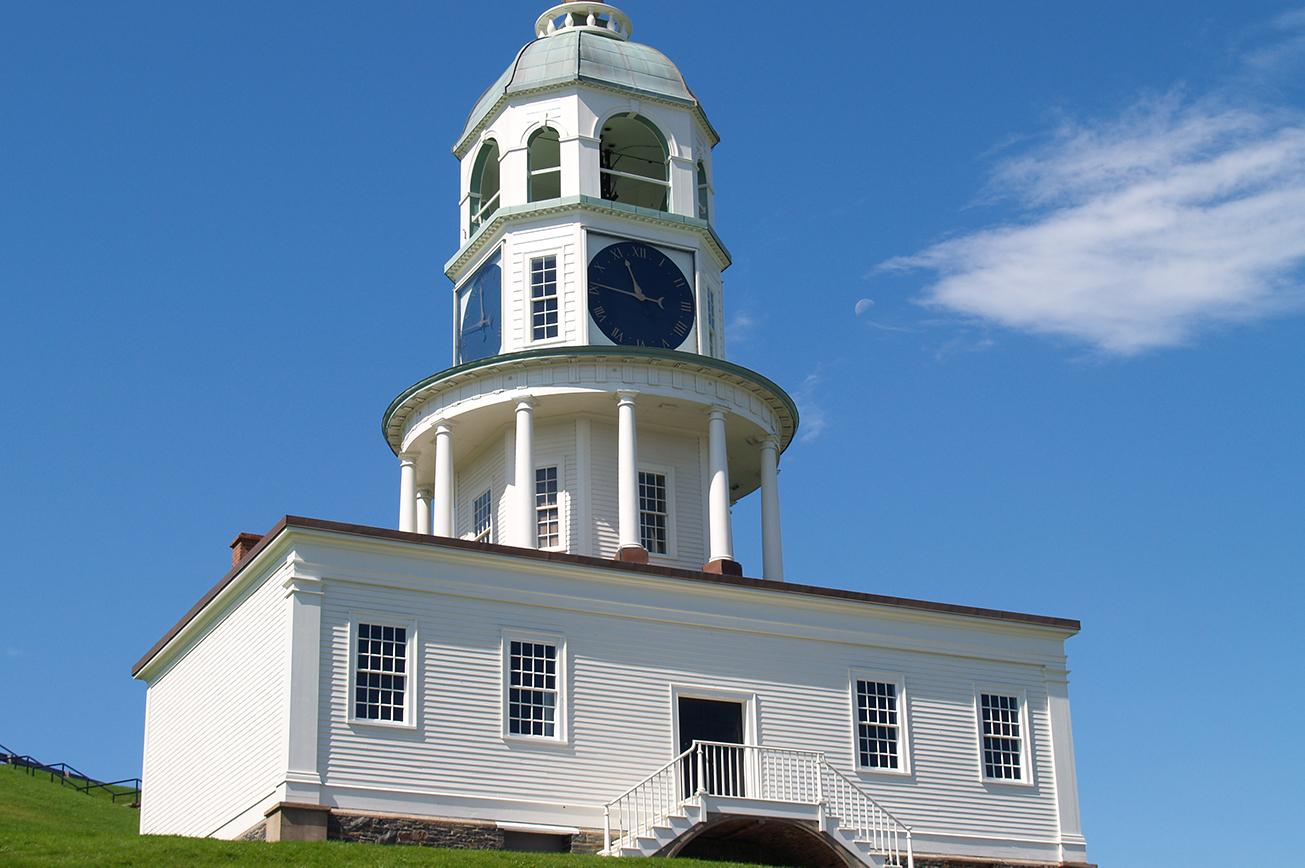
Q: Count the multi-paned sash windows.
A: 9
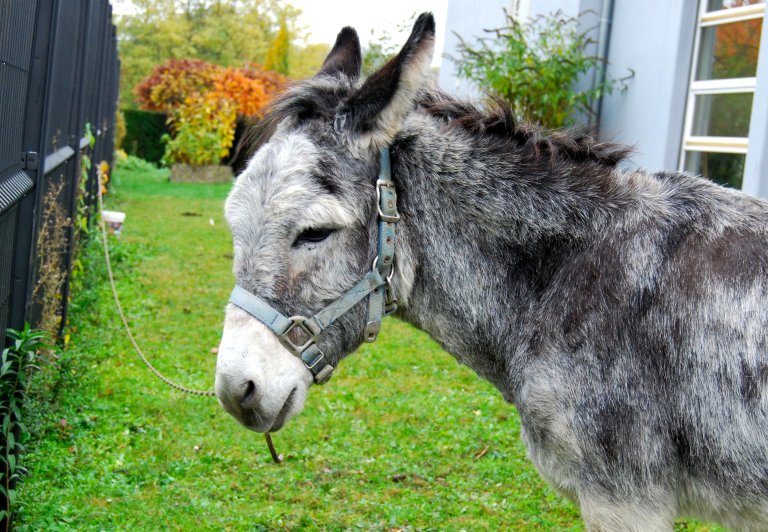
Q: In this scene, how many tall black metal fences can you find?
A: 1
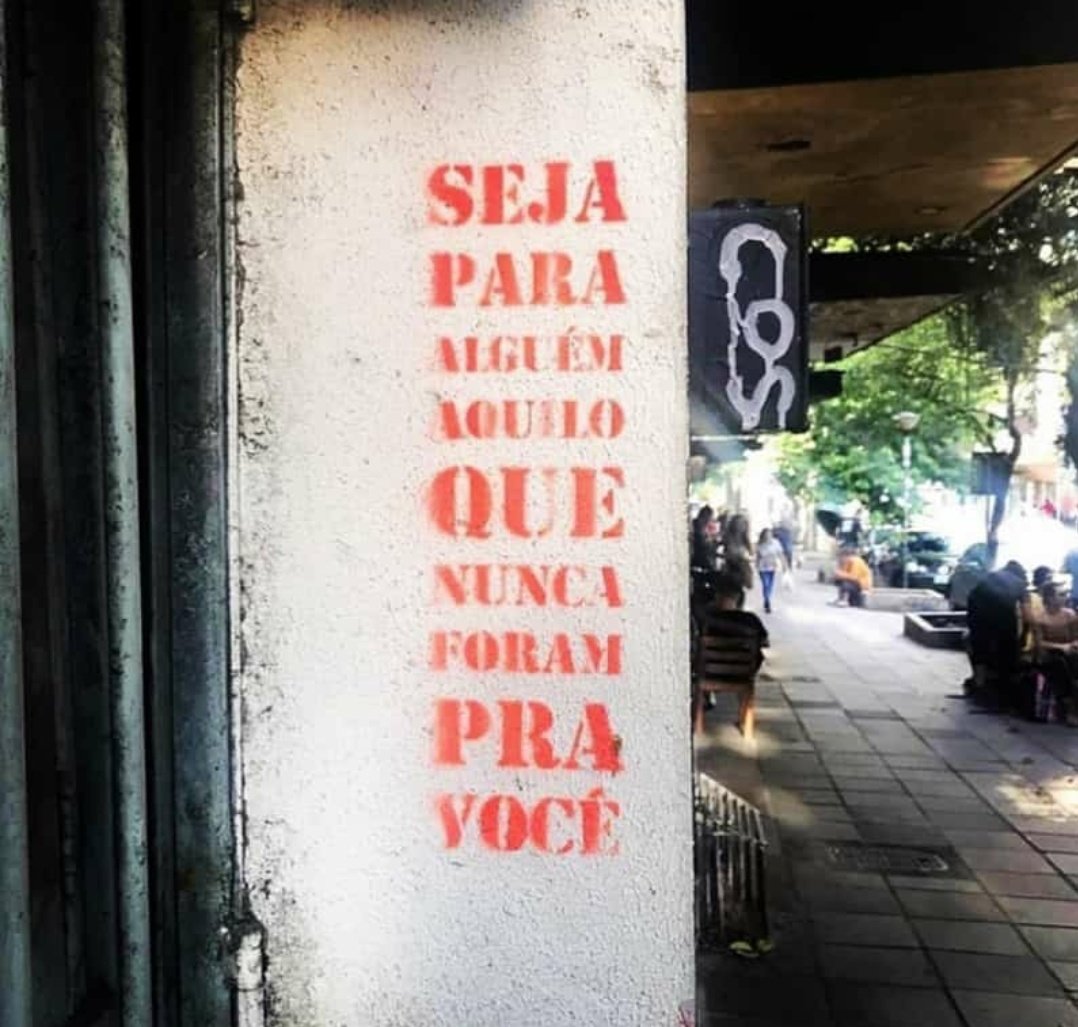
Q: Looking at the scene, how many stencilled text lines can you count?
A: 9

* * *

WHAT THIS TASK INVOLVES
Review the preceding data and report every line that includes the string "scene".

SOLUTION
Q: In this scene, how many tall black metal fences can you find?
Q: Looking at the scene, how many stencilled text lines can you count?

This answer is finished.